Assigned task: Search the records for the string "that" and copy every line in which it appears.

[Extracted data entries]
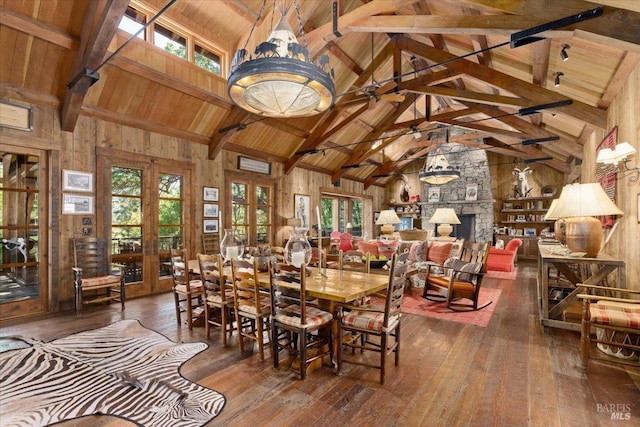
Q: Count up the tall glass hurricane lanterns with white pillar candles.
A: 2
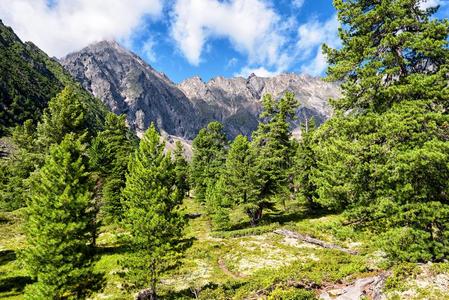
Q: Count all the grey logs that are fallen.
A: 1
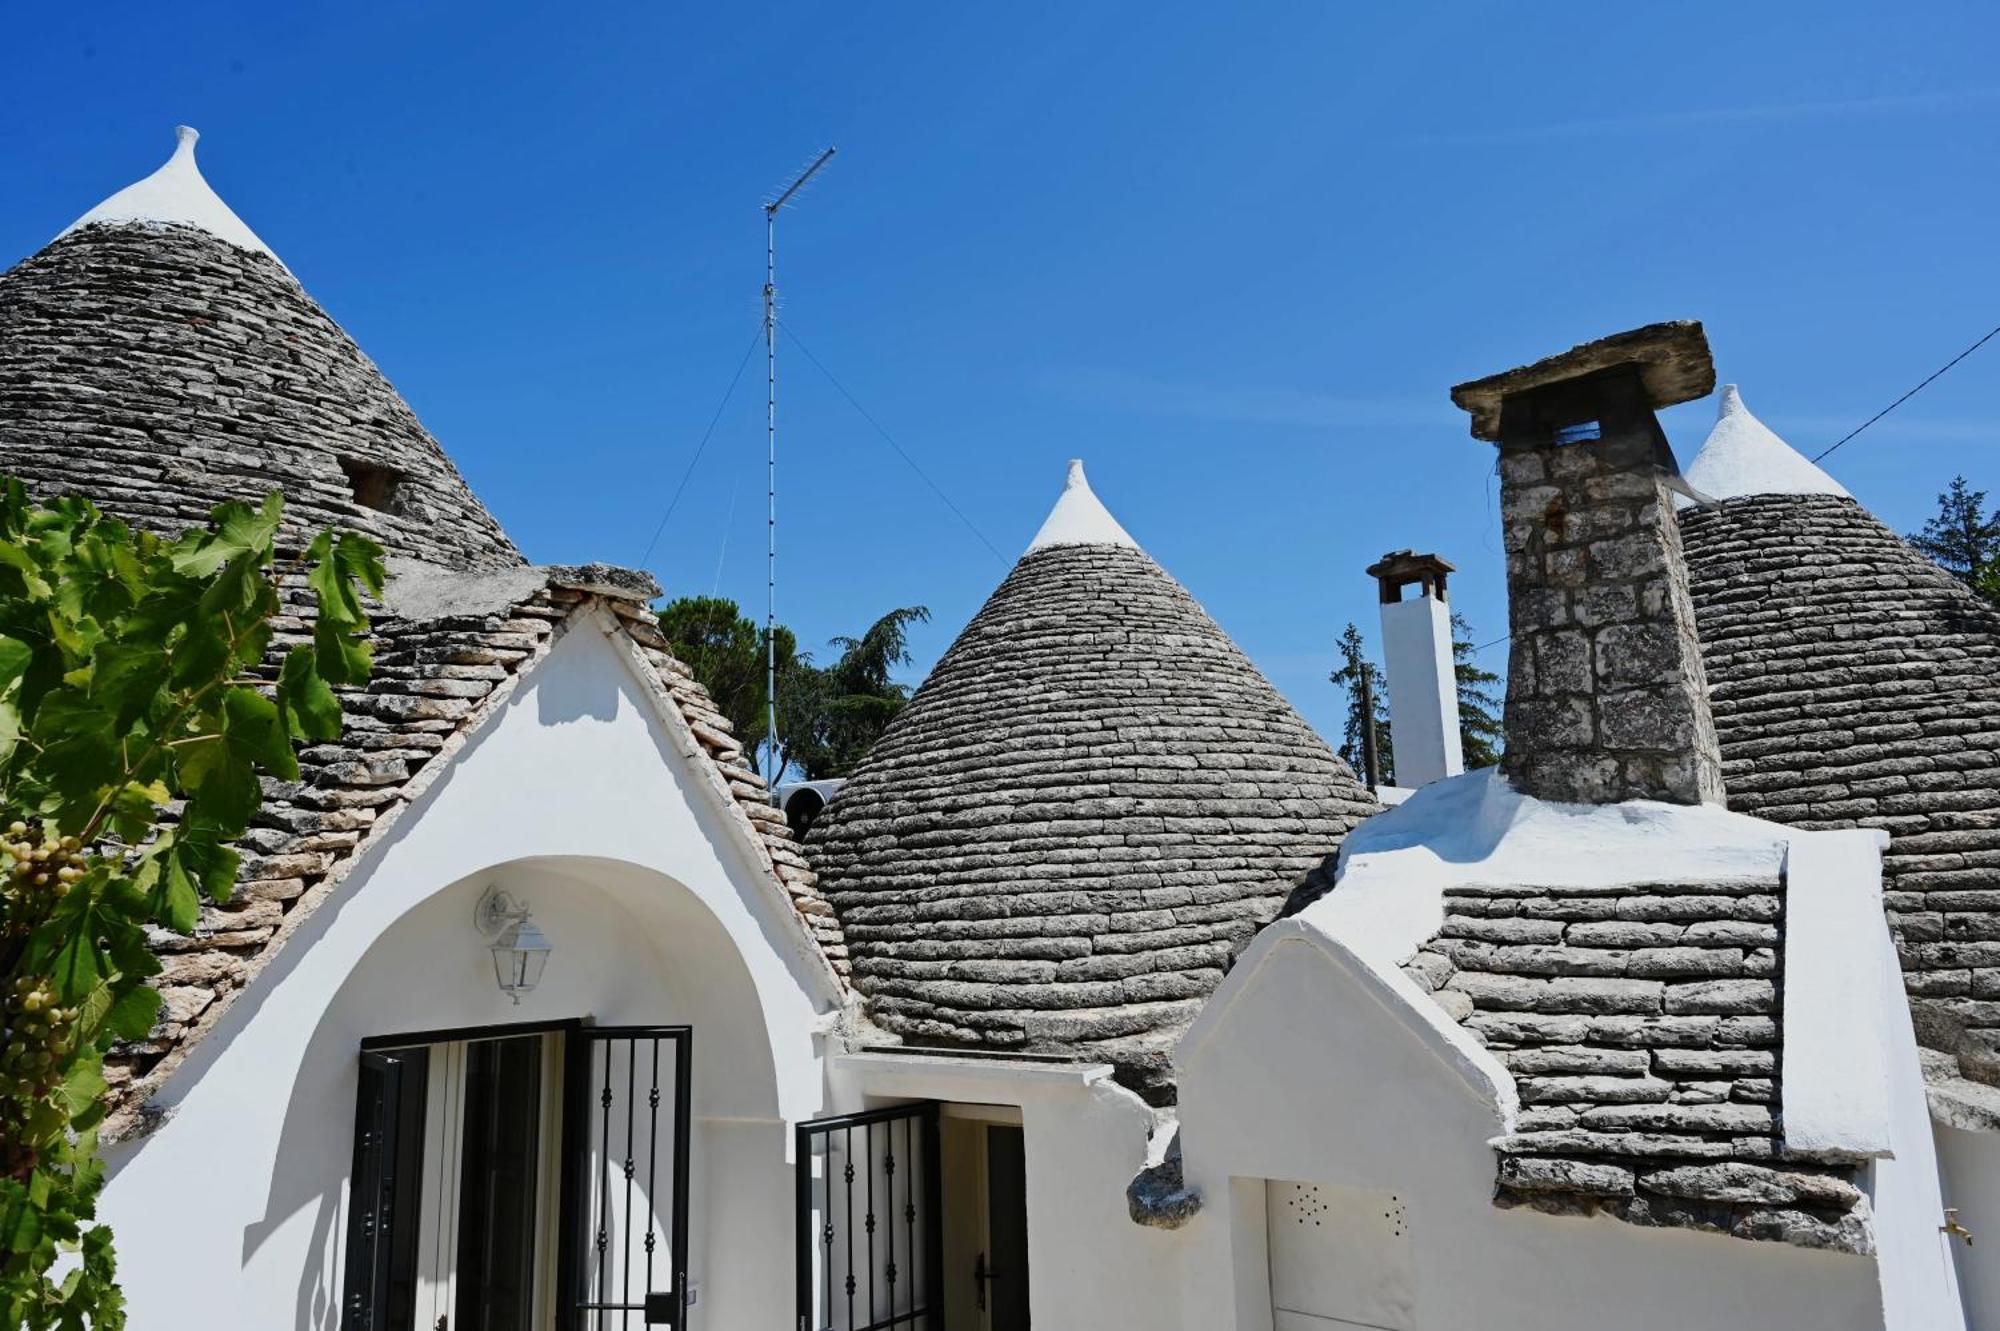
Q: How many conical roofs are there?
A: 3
...
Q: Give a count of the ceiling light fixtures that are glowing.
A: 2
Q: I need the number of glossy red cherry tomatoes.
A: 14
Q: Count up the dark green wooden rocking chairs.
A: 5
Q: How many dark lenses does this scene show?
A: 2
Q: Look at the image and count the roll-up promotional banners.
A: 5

Output below:
Q: Count all the grey logs that are fallen.
Q: Give a count of the ceiling light fixtures that are glowing.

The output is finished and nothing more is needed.